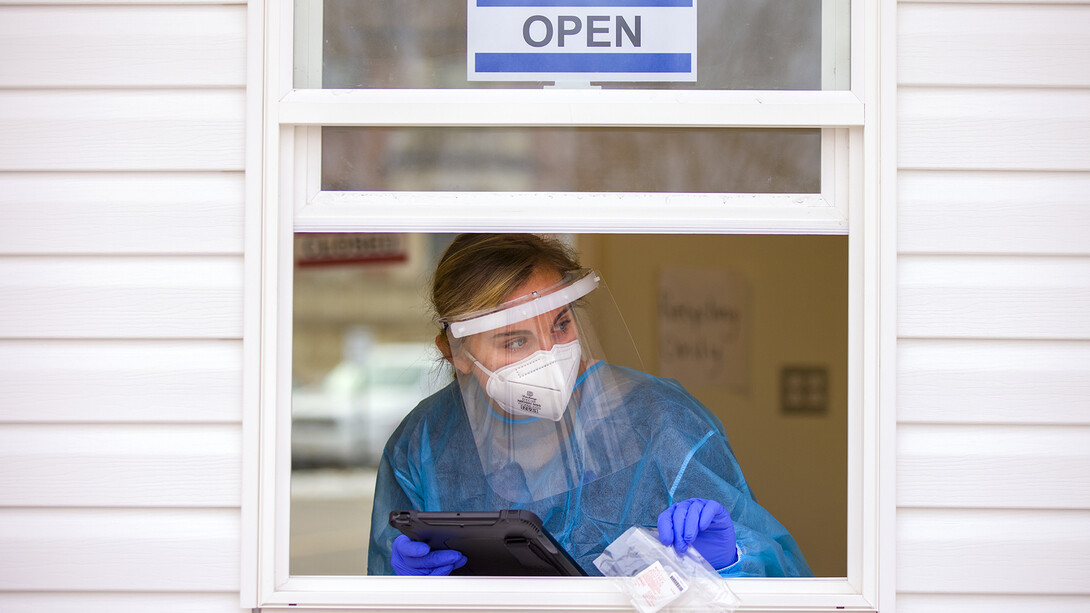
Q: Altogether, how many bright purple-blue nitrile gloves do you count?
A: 2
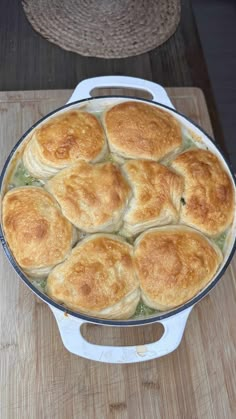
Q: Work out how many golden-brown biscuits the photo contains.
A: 8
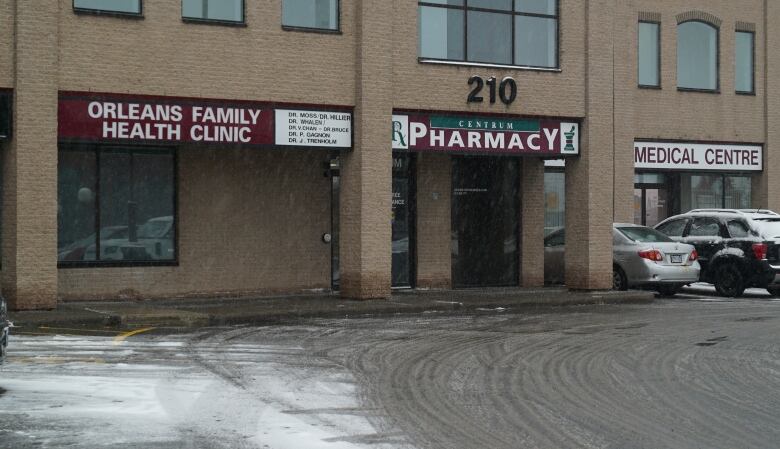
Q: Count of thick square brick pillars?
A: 3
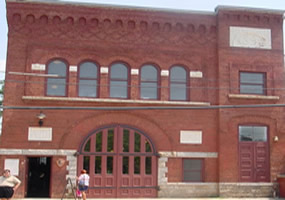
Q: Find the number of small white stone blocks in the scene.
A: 6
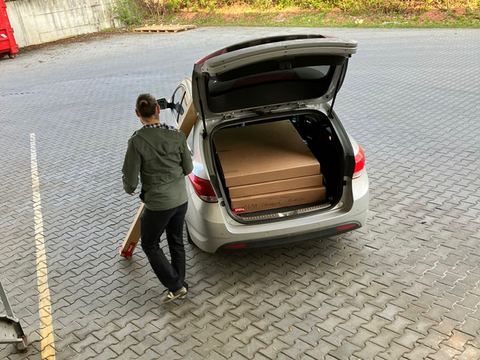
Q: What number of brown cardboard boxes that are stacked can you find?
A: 3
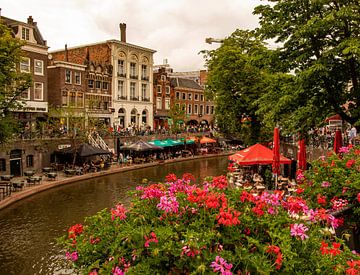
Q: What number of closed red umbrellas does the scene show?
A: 3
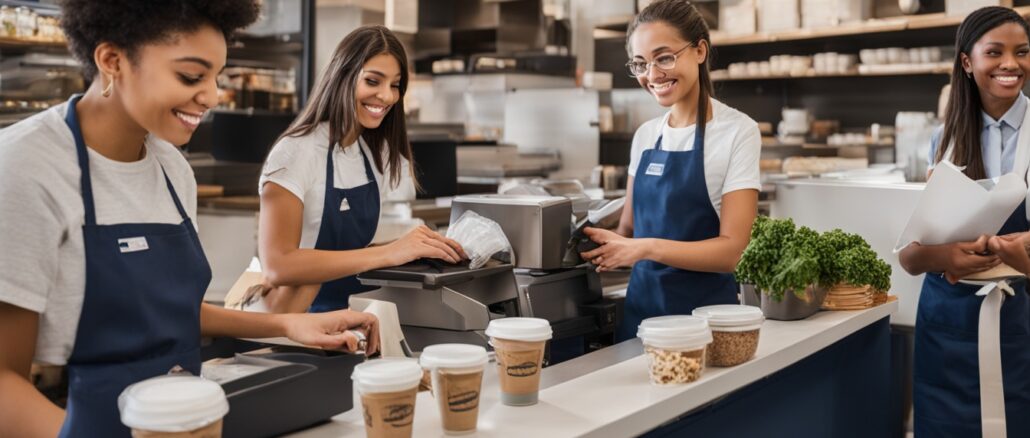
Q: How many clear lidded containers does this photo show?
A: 2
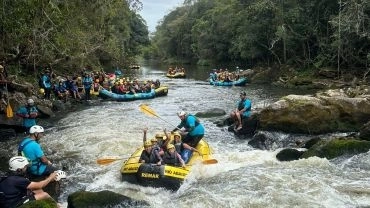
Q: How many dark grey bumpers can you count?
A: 1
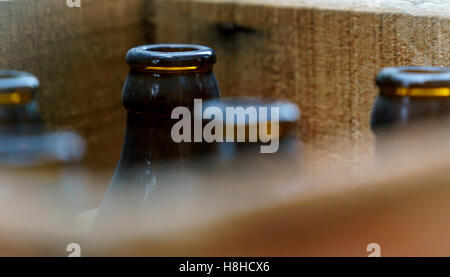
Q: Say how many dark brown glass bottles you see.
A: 5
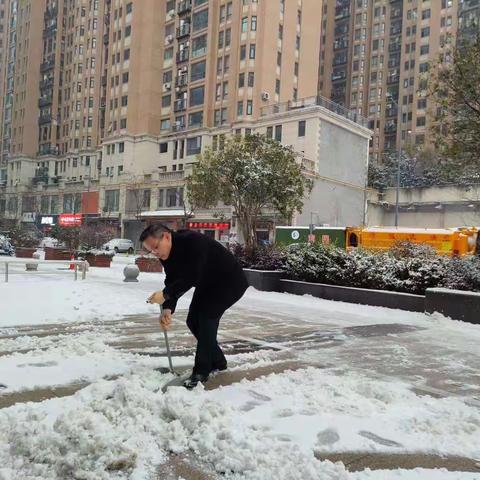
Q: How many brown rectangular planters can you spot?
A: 4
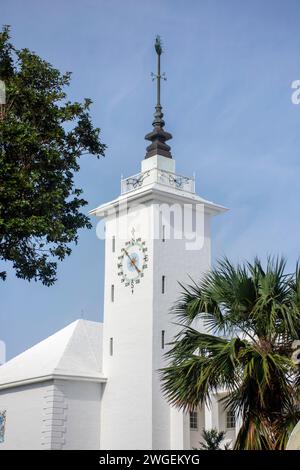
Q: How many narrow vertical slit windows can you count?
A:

**TASK**:
None of the pictures should appear; the rest of the entries must be reproduced exactly.

**EXPECTED ANSWER**:
Q: Altogether, how many bright purple-blue nitrile gloves do you count?
A: 2
Q: Work out how many golden-brown biscuits the photo contains.
A: 8
Q: Count of thick square brick pillars?
A: 3
Q: Find the number of small white stone blocks in the scene.
A: 6
Q: What number of brown cardboard boxes that are stacked can you find?
A: 3
Q: What number of closed red umbrellas does the scene show?
A: 3
Q: How many clear lidded containers does this photo show?
A: 2
Q: How many dark grey bumpers can you count?
A: 1
Q: Say how many dark brown glass bottles you see.
A: 5
Q: How many brown rectangular planters can you spot?
A: 4
Q: How many narrow vertical slit windows can you count?
A:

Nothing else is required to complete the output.